Microvascular Insights Into Hyaluronic Acid Filler Dispersal Within an Artificial Model of Arterial Embolism

Abstract Background Hyaluronic acid (HA) filler-induced vascular occlusion is a serious complication in aesthetic medicine, yet the microvascular behavior of HA gels under physiologically relevant flow conditions remains poorly characterized. Objectives To evaluate the embolic fragmentation, dispersal, and occlusive behavior of five commercially available HA fillers within a physiologically calibrated microvascular perfusion model. Methods Five HA fillers were tested using a modified PULSAR system incorporating a branched microtubular adapter (200–1000 µm channels) with physiologic arterial flow parameters. Products were injected via 22G and 27G microcannulas and assessed for occlusion patterns, fragment morphology, and particle size. Flow dynamics were recorded via videography and fragment characteristics were analyzed using imaging software. Statistical comparisons were conducted across products and cannula gauges.
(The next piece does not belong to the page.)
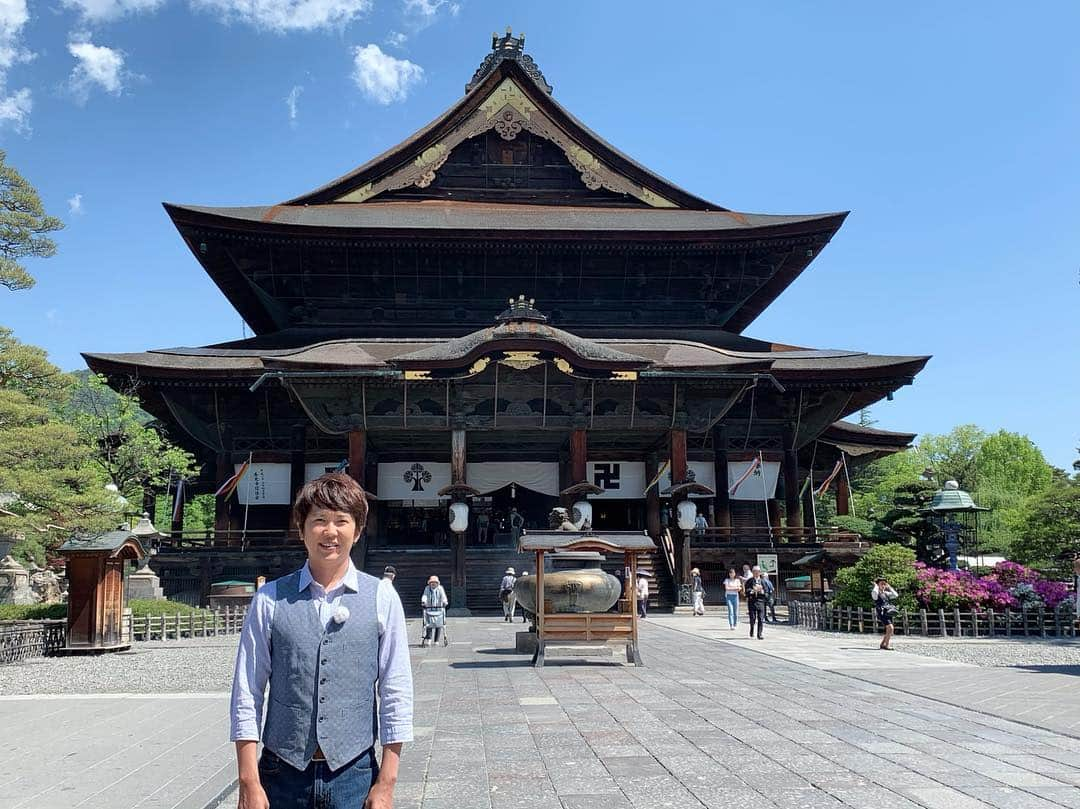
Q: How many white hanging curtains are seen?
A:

Results HA gels fragmented extensively into microparticles (mean area = 0.140 mm²; IQR: 0.024–0.254 mm²) generating high rates of occlusion predominantly in channels ≤ 300 µm (p < 0.0001). 22G injection produced larger particles and higher occlusion rates than 27G (31% vs. 17%, p = 0.025), most notably with large particle, high-elasticity products. Fragment morphology varied with rheology: solid gels fractured into ovoid embolic particles, while soft, high-tan δ gels formed filamentous, non-occlusive strands. Across all products, particle size was lower in the microvascular simulation compared to prior macrovascular experiments, indicating vessel-caliber-dependent fragmentation. Conclusions HA fillers behave as deformable embolic particles that disperse distally under physiologic microtubular conditions. These findings support a concurrent microembolic mechanism underlying filler-induced ischemia. Product rheology, cannula gauge, and vascular anatomy are important determinants of embolic particle behavior.